Seek slumps on earnings slowdown warning
Jobs site Seek has had nearly $700 million wiped off its market value after flagging a sharp slowdown in forecast earnings and revenue growth, as well as higher-than-expected investment costs.
The group will book a $178 million impairment charge against its operations in Brazil and Mexico for 2017/18, saying deteriorating political and economic conditions in those locations are impacting performance.
Chief executive Andrew Bassat said the cut to the book value of the Brazil and Mexico operations was "unfortunate".
"Performance has been disappointing but we remain committed to these markets," he said in a statement.
"A turnaround of Brasil Online and (Mexico) will require more time and better economic conditions.
"The likely short-term outcome is that financial performance will be worse before an expected sustained improvement."
Morningstar analyst Gareth James said Seek's trading update, which includes several one-off items and rising investment costs, unnerved investors.
"The guidance is becoming more complicated," he said, noting that Seek is also changing how it presents its financial results as announced in June.
"It's quite difficult to verify to what extent costs are capital expenditure for growth and to what extent its just an increase in costs," he said.
However, Seek's non-cash impairment charge against the value of its operations in Brazil and Mexico should not have come as a surprise as the difficult trading environment had previously been flagged, Mr James said.

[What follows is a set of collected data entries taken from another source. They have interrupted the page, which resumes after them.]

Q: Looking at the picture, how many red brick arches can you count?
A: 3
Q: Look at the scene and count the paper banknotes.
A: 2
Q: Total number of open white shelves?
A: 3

Seek shares - which have risen sharply in recent months together with other tech stocks - were down $2.00, or 9.2 per cent, to $19.91 on Monday afternoon, giving it a market cap of $6.99 billion, down from $7.69 billion on Friday.

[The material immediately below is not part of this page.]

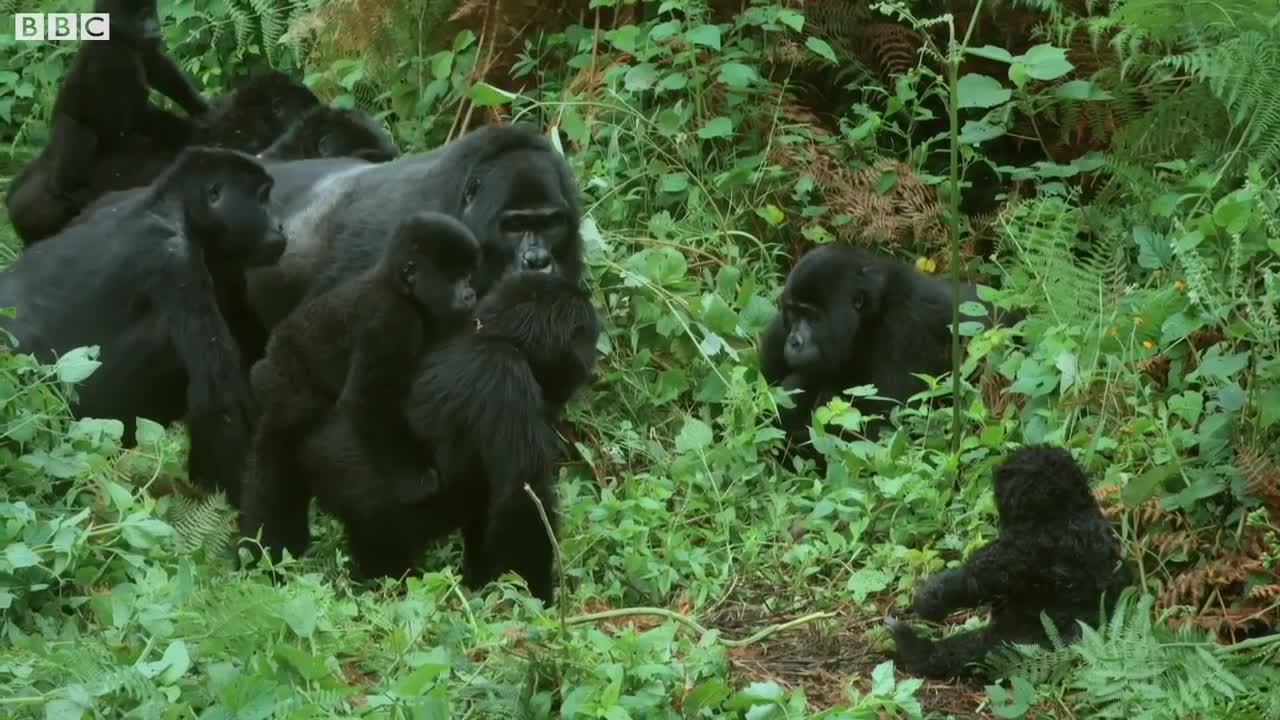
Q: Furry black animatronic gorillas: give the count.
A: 1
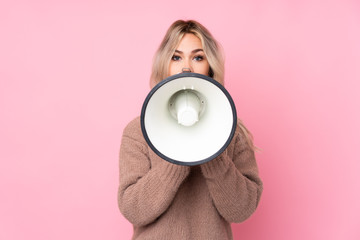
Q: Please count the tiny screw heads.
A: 2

Seek has forecast earnings before interest, tax, depreciation and amortisation growth of five to eight per cent for the year ending June 30, 2019 , compared with expected growth of about 15 per cent for 2017/18 - a result at the top end of its guidance range.
Revenue is expected to be up by 16 to 20 per cent for 2018/19, down from growth of about 24 per cent for 2017/18.

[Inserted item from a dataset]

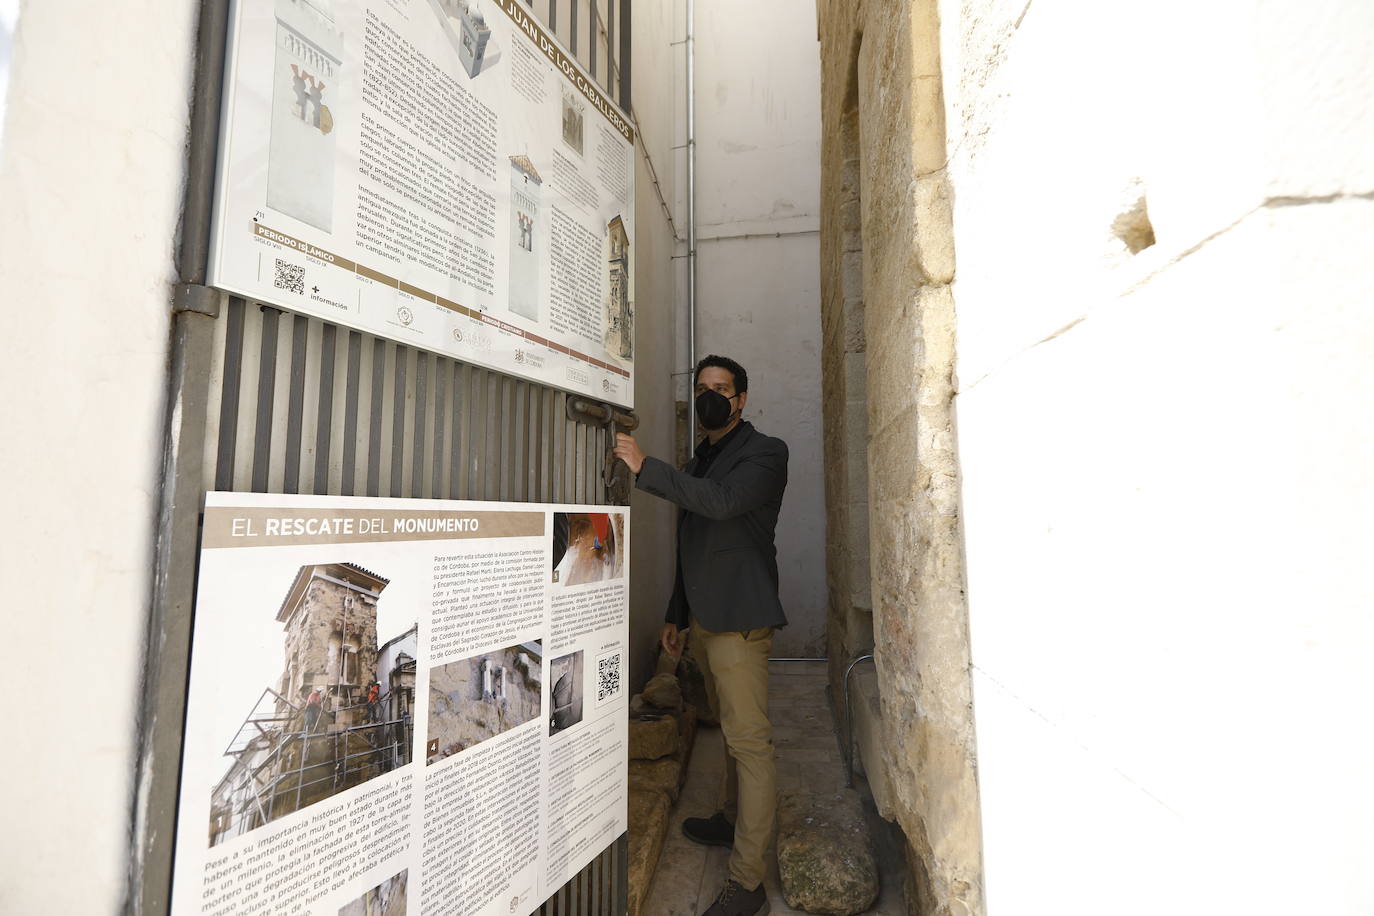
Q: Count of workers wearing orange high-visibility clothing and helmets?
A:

The company said the gap between revenue and earnings growth was a result of higher investment - an 80 per cent lift in operating expenditure - in its businesses in China, Australia-New Zealand and Asia.
Mr Bassat said a turnaround of its operations in Brazil and Mexico will take more time and better economic conditions.
Seek will also record a non-cash gain of $36 million on its investment in Chinese career and professional social network, Maimai.